[Item enumeration data]
....

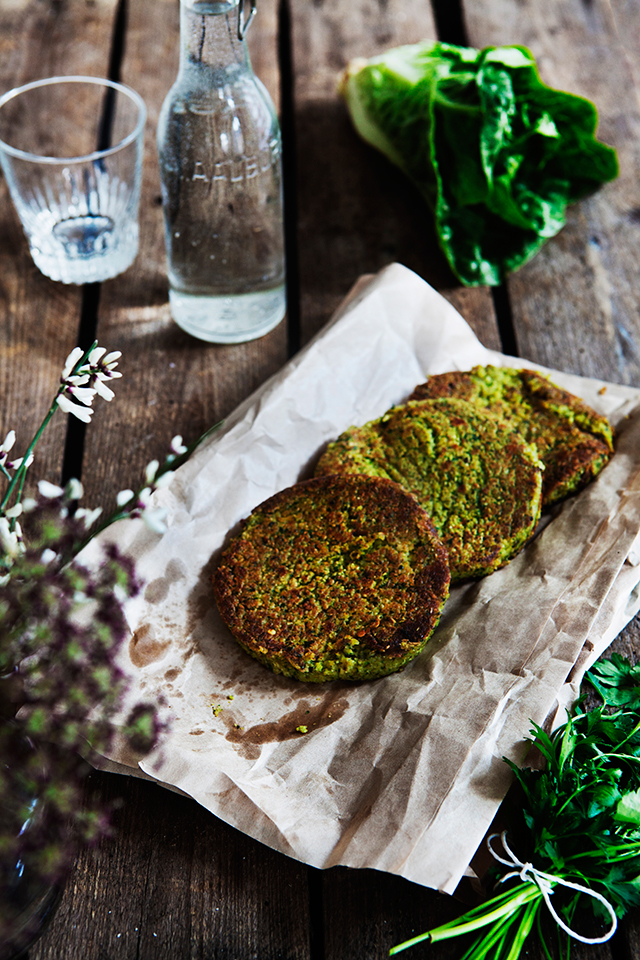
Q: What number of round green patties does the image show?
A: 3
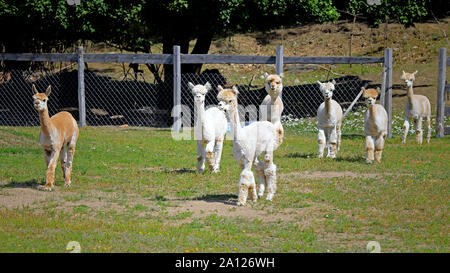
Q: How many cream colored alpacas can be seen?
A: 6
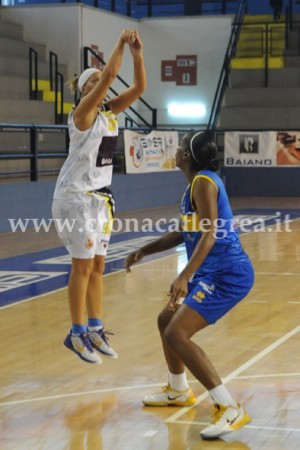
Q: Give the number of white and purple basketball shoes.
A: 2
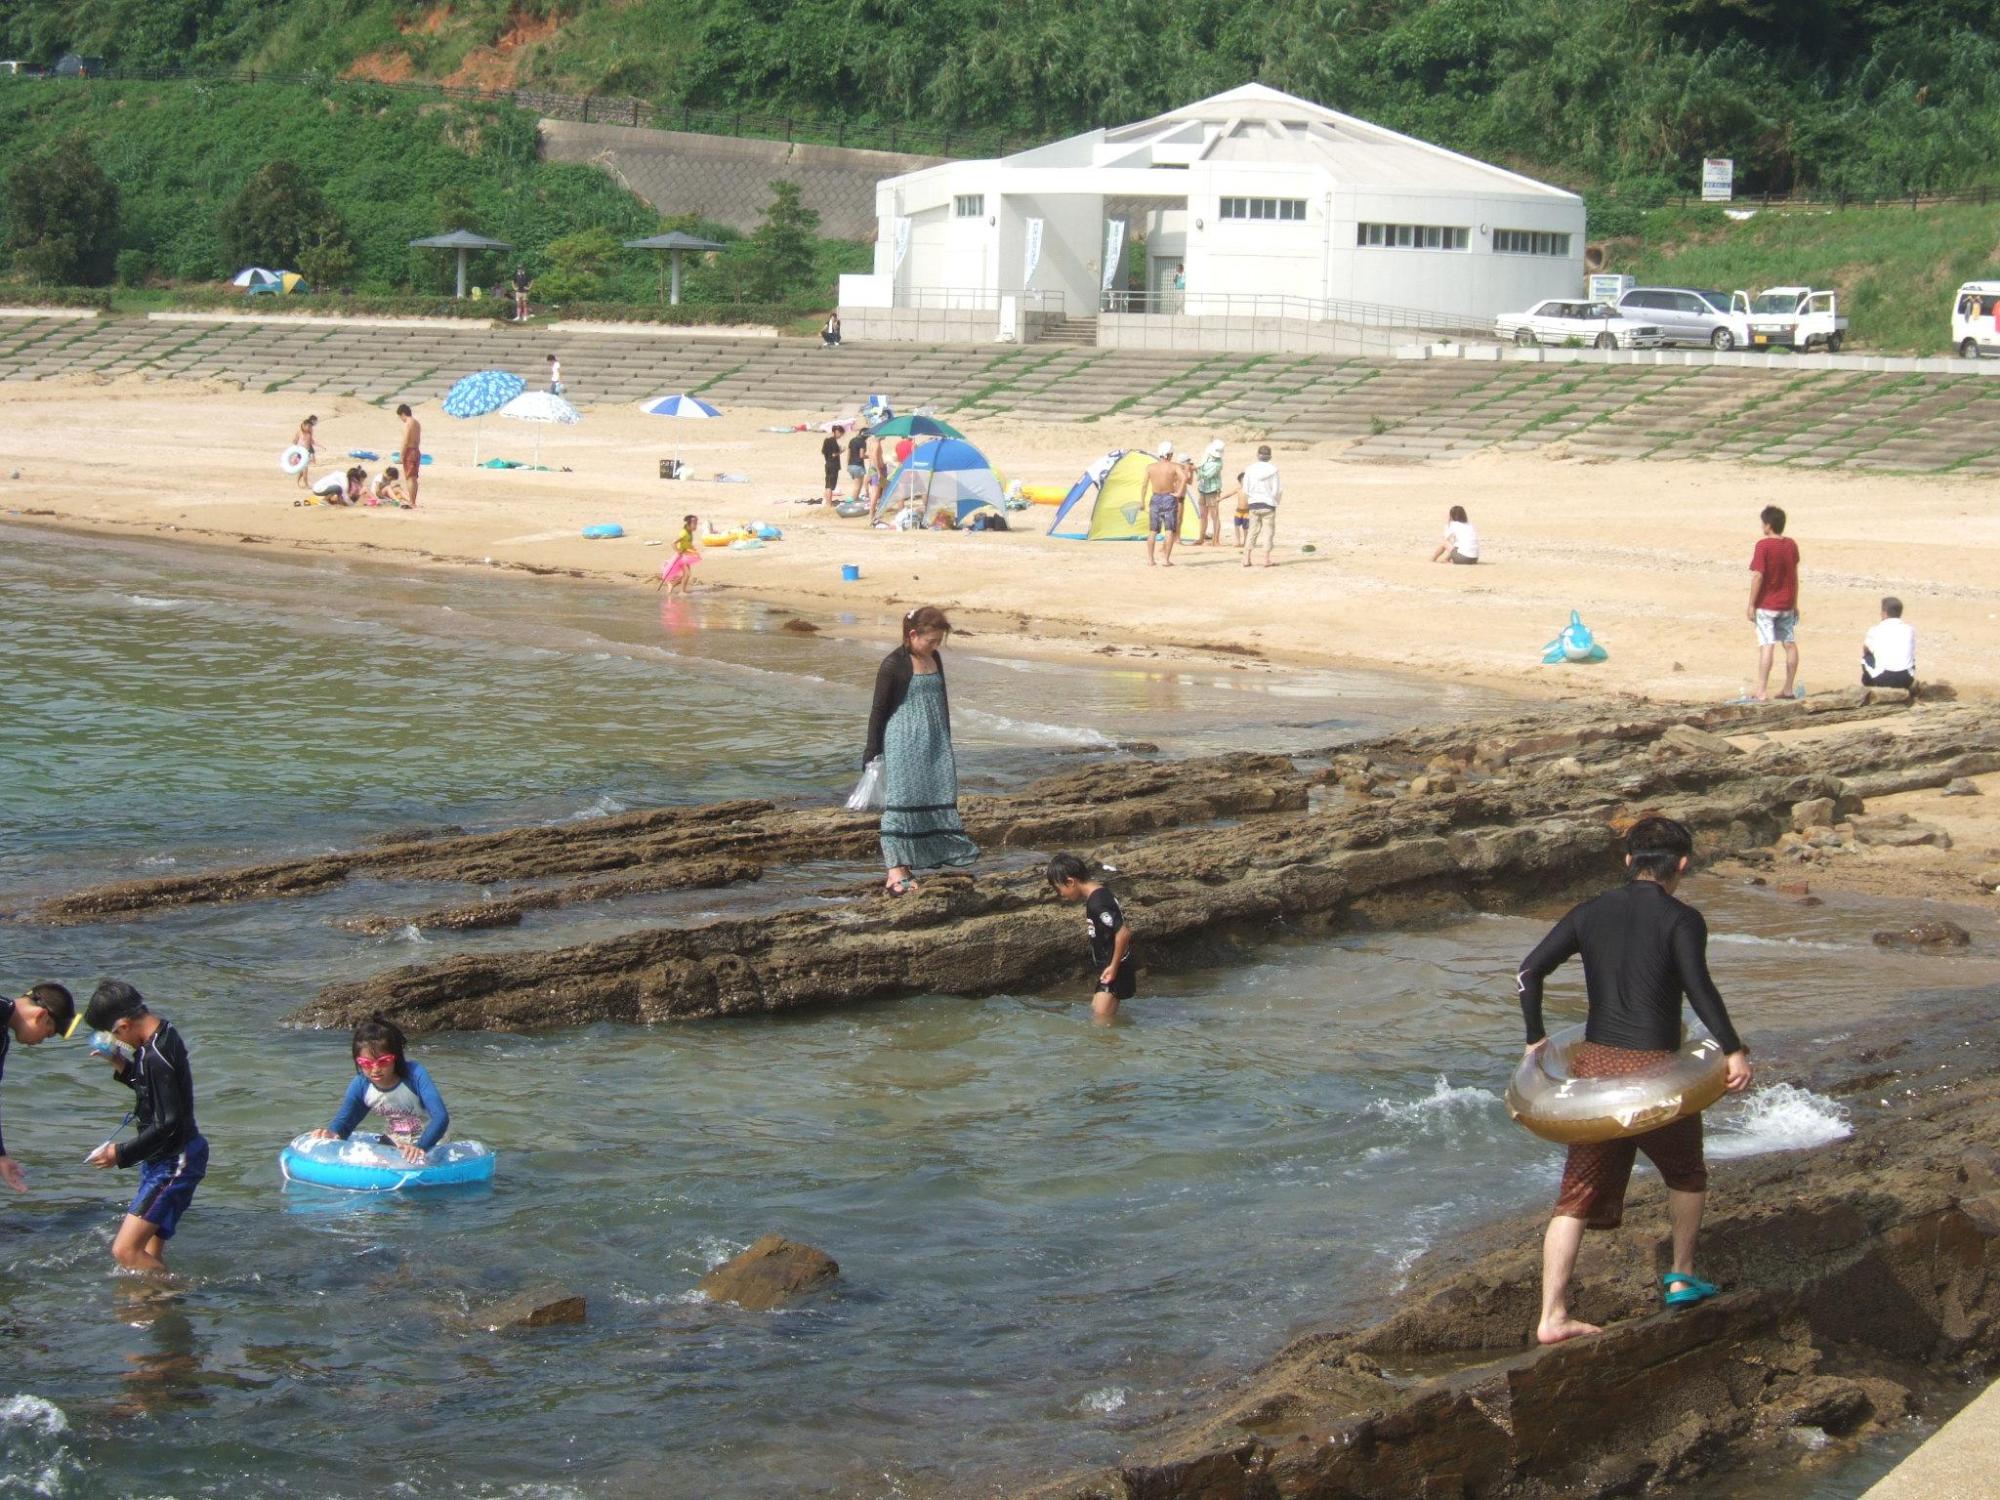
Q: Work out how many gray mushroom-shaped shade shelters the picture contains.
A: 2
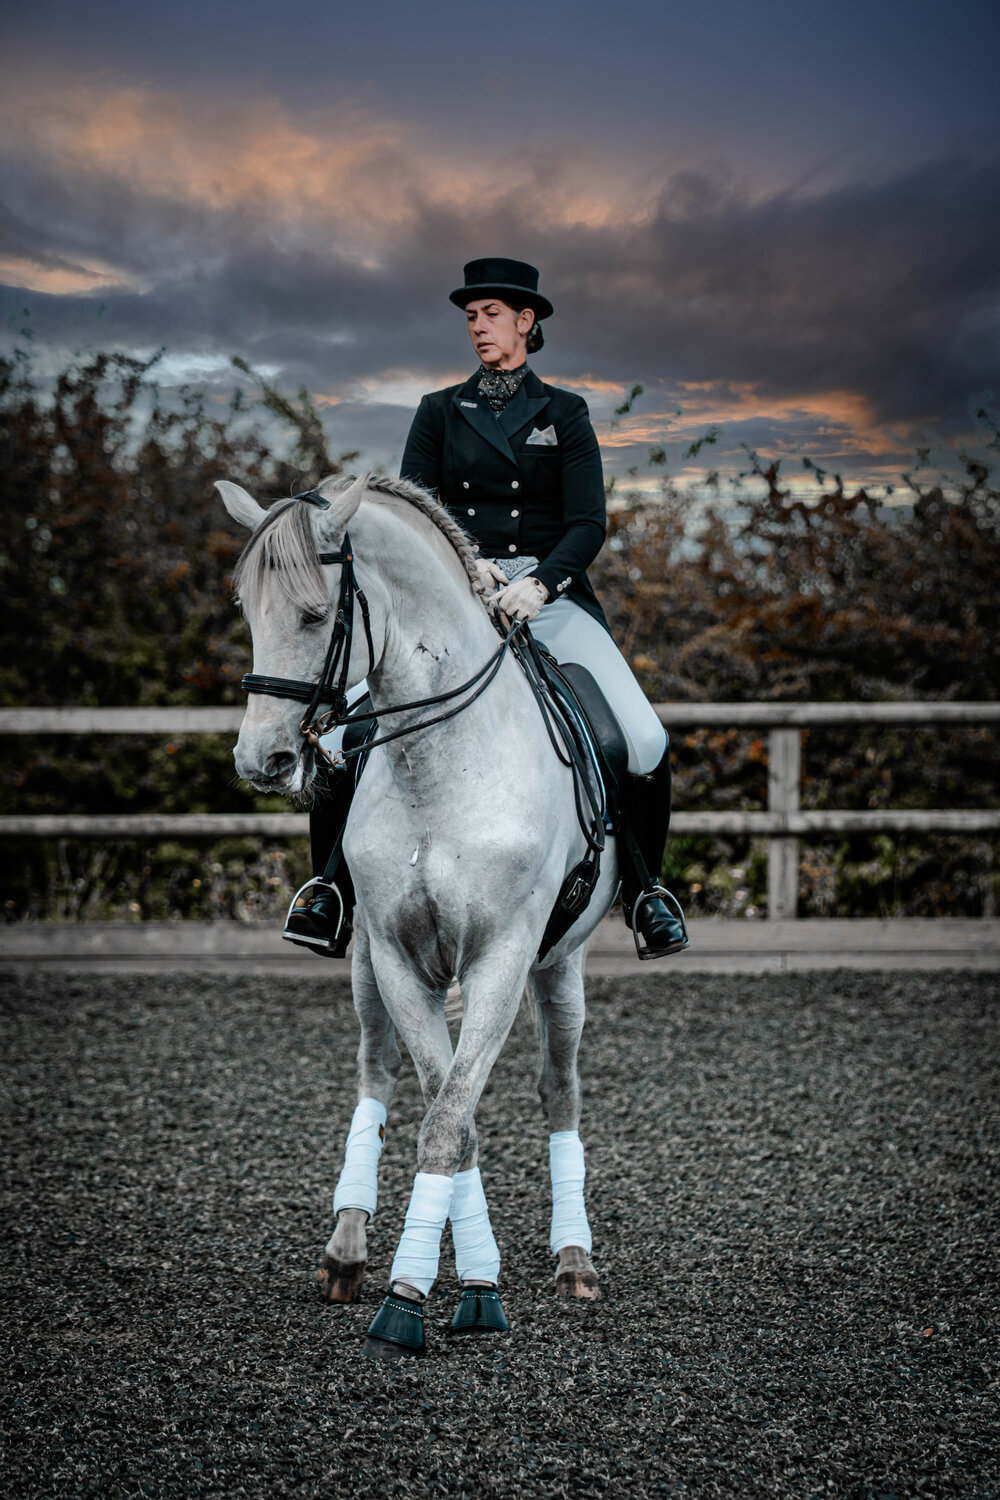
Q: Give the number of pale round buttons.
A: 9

....

What is being asked> No pictures should appear in the copy, and each record above is to be returned exactly.

Written answer>
Q: What number of round green patties does the image show?
A: 3
Q: How many cream colored alpacas can be seen?
A: 6
Q: Give the number of white and purple basketball shoes.
A: 2
Q: Work out how many gray mushroom-shaped shade shelters the picture contains.
A: 2
Q: Give the number of pale round buttons.
A: 9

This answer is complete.